### WHAT IS NEEDED
Restate every line of the material below word for word, skipping the images.

Top of PROVIDED INFORMATION

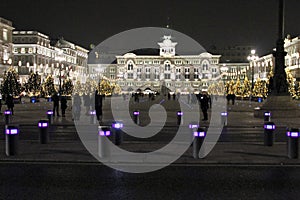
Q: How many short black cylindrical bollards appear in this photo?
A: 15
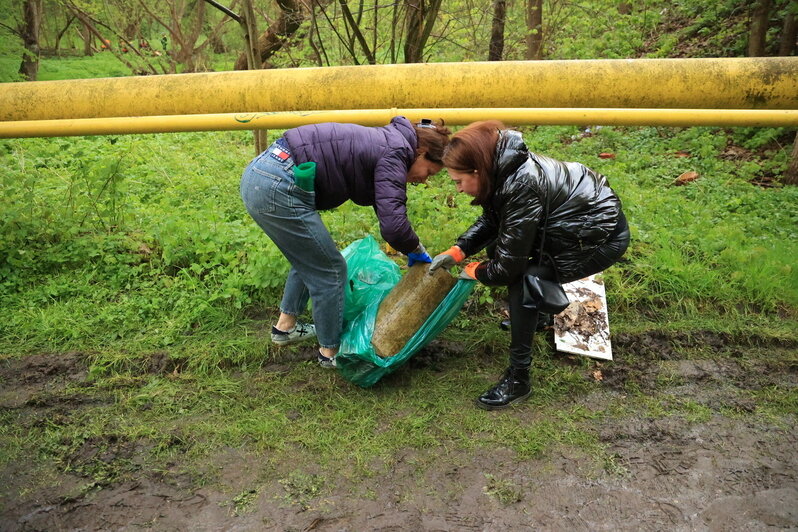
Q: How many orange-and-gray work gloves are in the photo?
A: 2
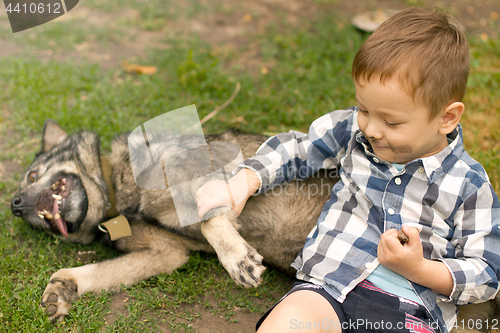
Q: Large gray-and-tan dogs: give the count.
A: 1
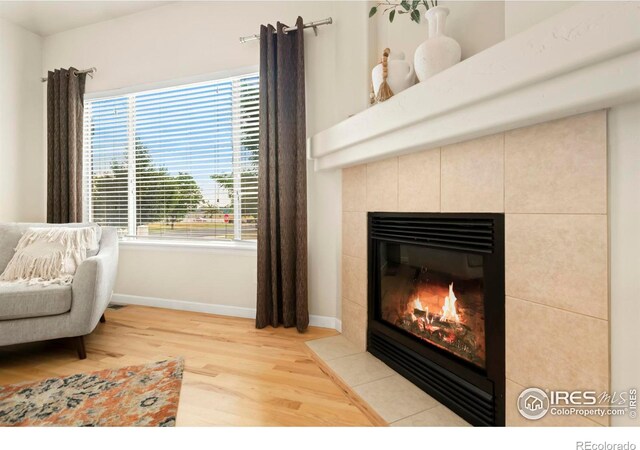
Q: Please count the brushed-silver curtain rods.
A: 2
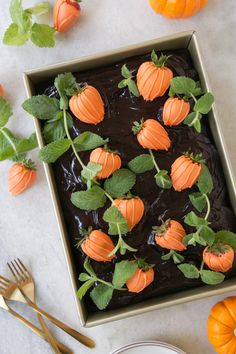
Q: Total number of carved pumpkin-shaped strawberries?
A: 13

Bottom of PROVIDED INFORMATION

### TASK SOLUTION
Q: How many short black cylindrical bollards appear in this photo?
A: 15
Q: How many orange-and-gray work gloves are in the photo?
A: 2
Q: Large gray-and-tan dogs: give the count.
A: 1
Q: Please count the brushed-silver curtain rods.
A: 2
Q: Total number of carved pumpkin-shaped strawberries?
A: 13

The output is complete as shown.